___ MATERIAL FOR THE TASK ___
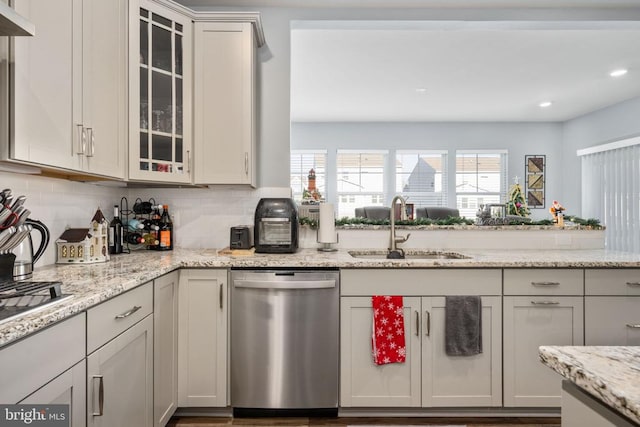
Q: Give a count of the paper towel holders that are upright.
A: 1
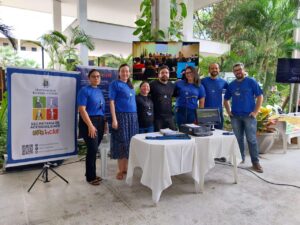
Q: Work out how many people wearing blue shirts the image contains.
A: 5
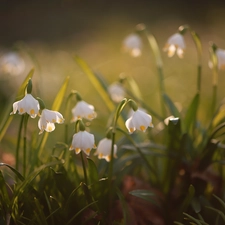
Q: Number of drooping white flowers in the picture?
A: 11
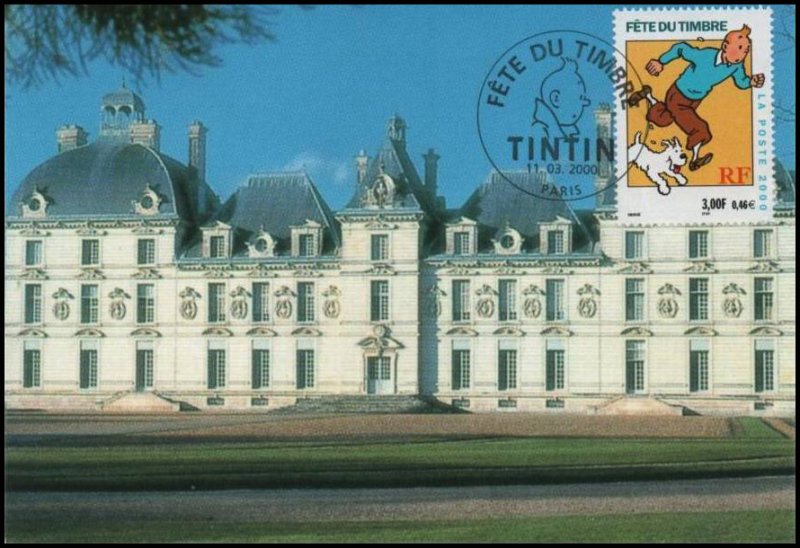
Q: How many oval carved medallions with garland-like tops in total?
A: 12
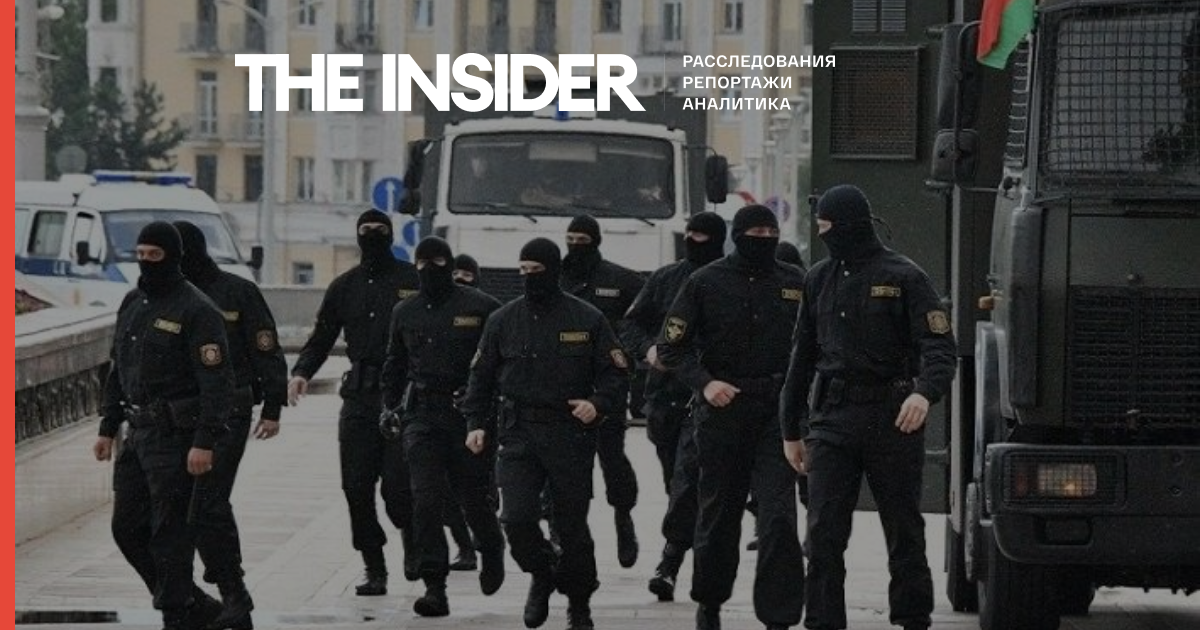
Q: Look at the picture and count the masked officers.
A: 11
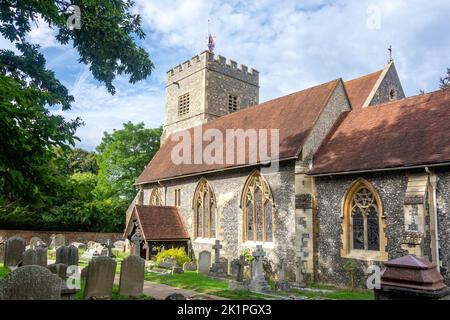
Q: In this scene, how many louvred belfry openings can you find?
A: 2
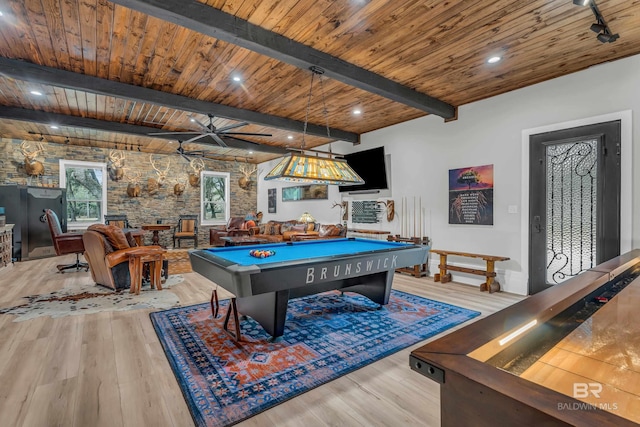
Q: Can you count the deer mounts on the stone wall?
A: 7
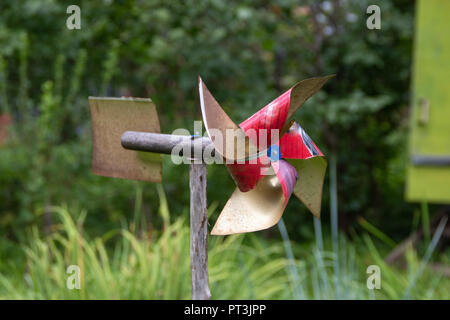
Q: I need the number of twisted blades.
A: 4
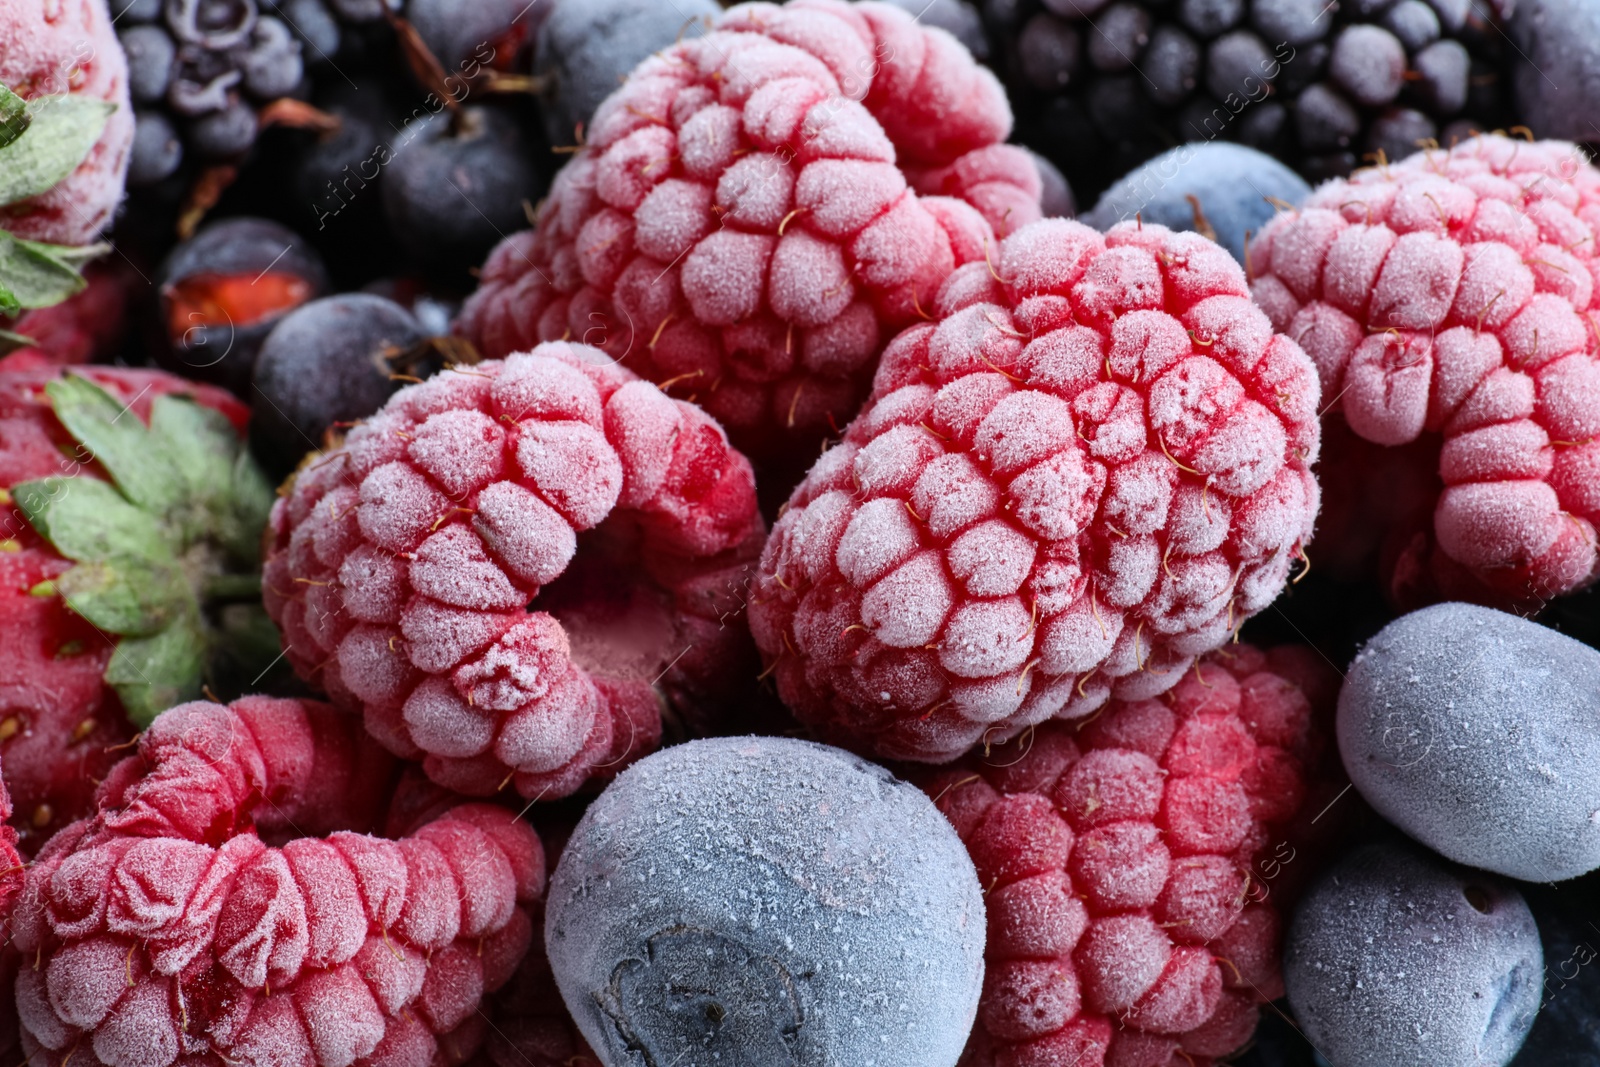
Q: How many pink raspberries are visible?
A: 6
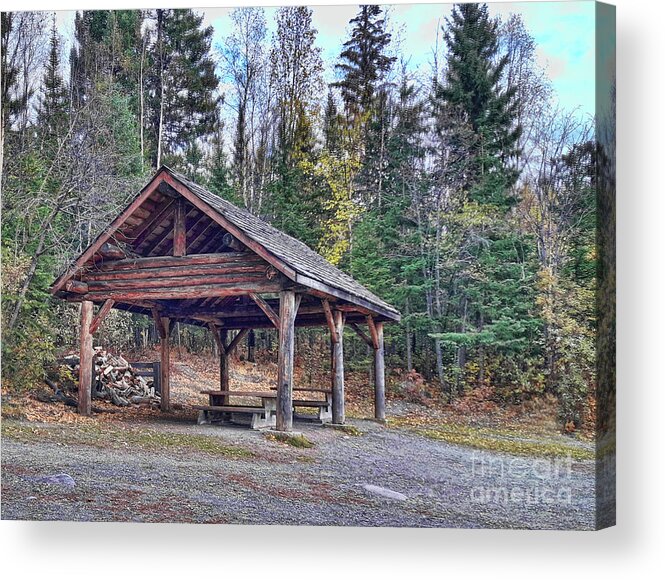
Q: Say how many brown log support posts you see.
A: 6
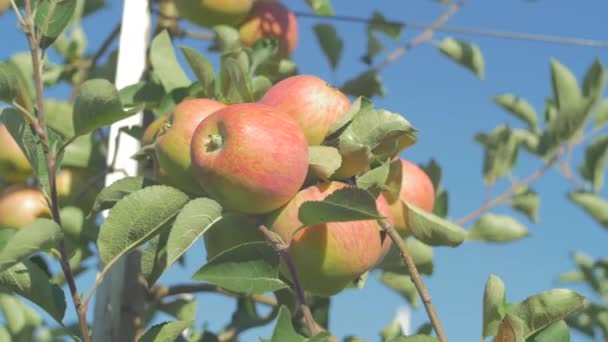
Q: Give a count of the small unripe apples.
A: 0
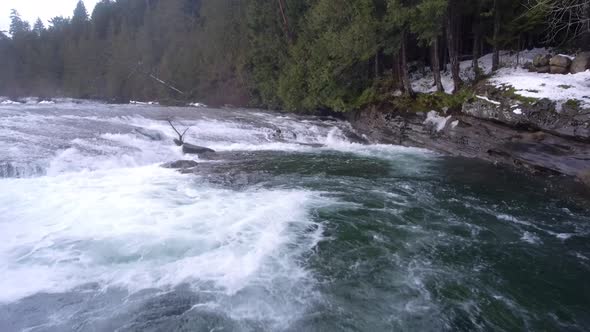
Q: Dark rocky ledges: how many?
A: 1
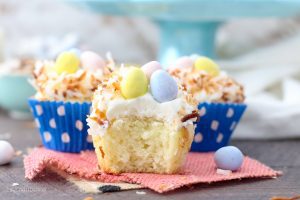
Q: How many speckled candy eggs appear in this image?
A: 11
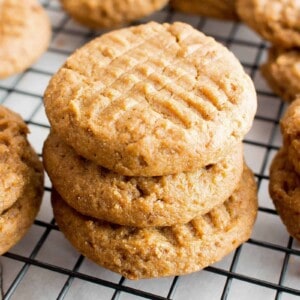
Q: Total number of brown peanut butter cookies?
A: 12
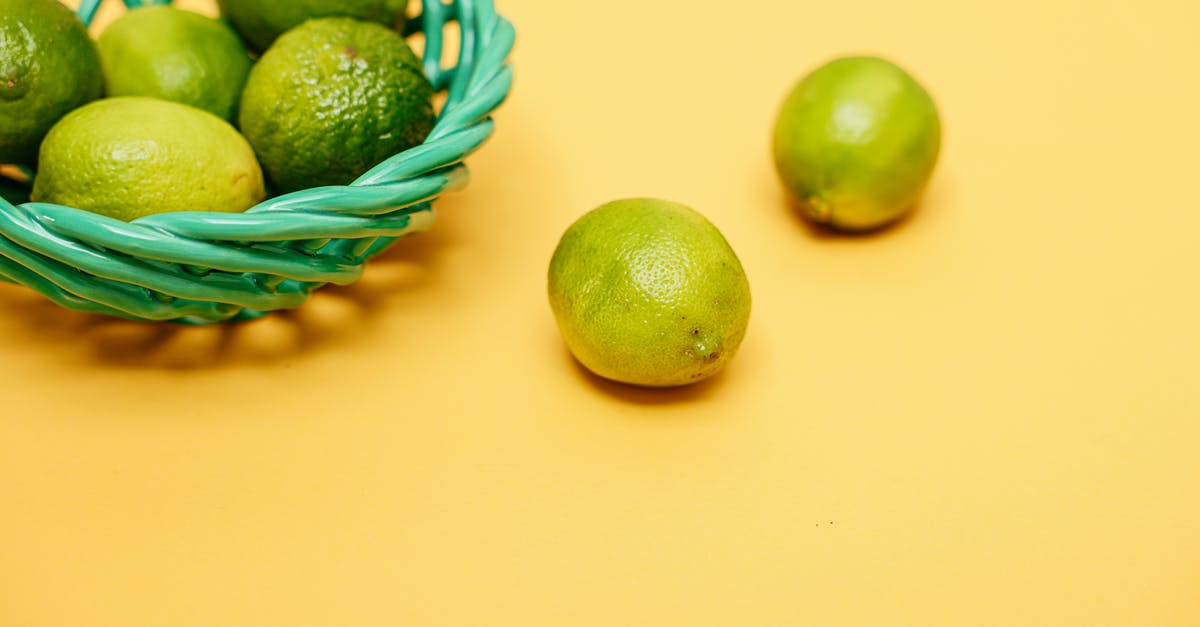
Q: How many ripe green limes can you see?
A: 7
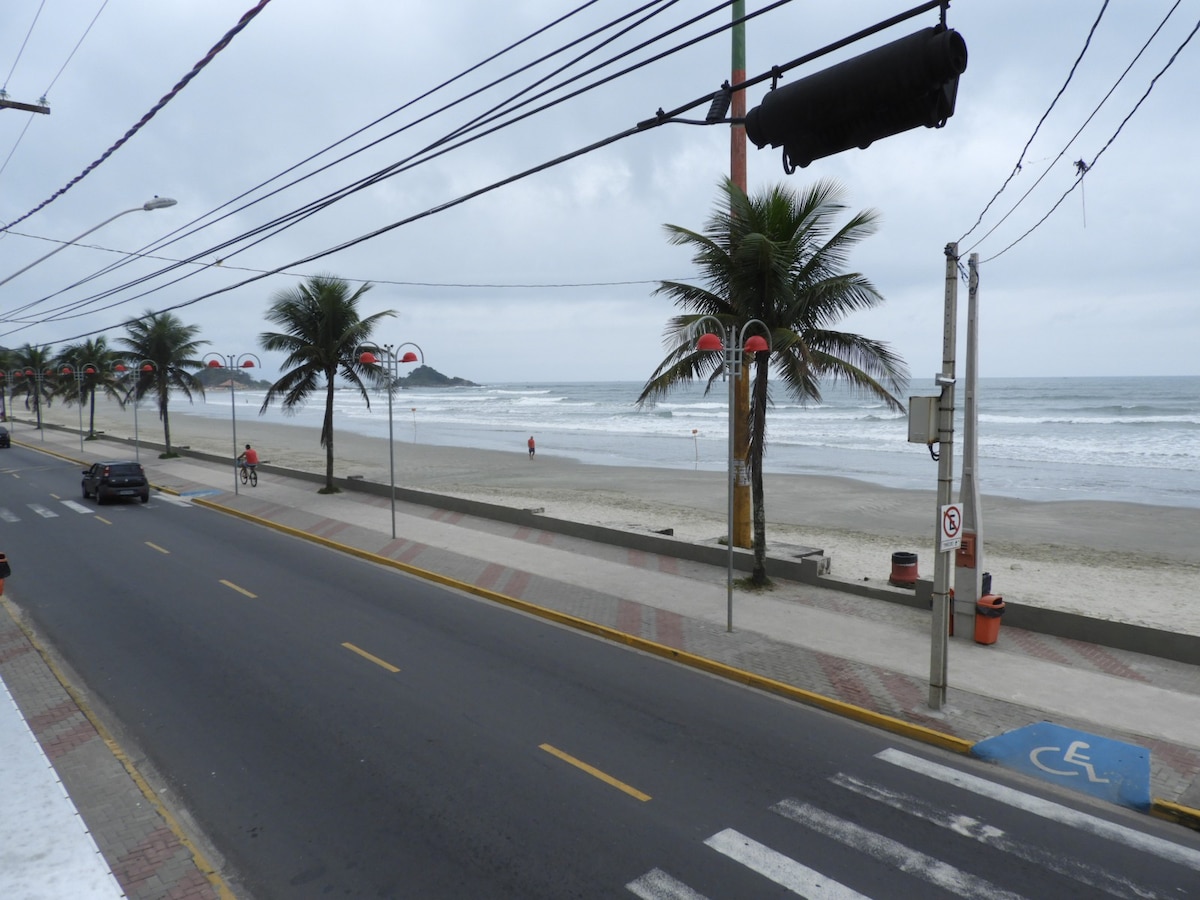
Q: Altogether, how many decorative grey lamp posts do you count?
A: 7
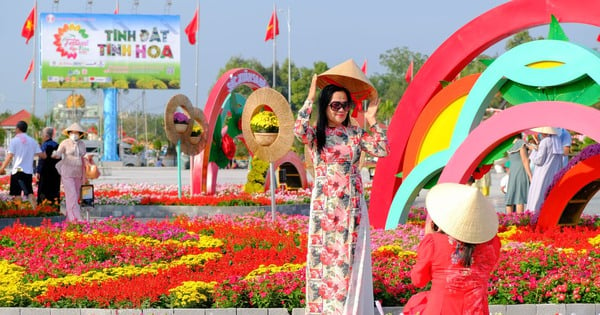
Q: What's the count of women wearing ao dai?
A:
___
WHAT THE TASK ASKS
Print the records above verbatim, pictures excluded.

EXERCISE RESPONSE
Q: Give a count of the paper towel holders that are upright.
A: 1
Q: Work out how many people wearing blue shirts the image contains.
A: 5
Q: Number of drooping white flowers in the picture?
A: 11
Q: How many oval carved medallions with garland-like tops in total?
A: 12
Q: Look at the picture and count the masked officers.
A: 11
Q: In this scene, how many louvred belfry openings can you find?
A: 2
Q: Can you count the deer mounts on the stone wall?
A: 7
Q: I need the number of twisted blades.
A: 4
Q: How many pink raspberries are visible?
A: 6
Q: Say how many brown log support posts you see.
A: 6
Q: Give a count of the small unripe apples.
A: 0
Q: Dark rocky ledges: how many?
A: 1
Q: How many speckled candy eggs appear in this image?
A: 11
Q: Total number of brown peanut butter cookies?
A: 12
Q: How many ripe green limes can you see?
A: 7
Q: Altogether, how many decorative grey lamp posts do you count?
A: 7
Q: What's the count of women wearing ao dai?
A:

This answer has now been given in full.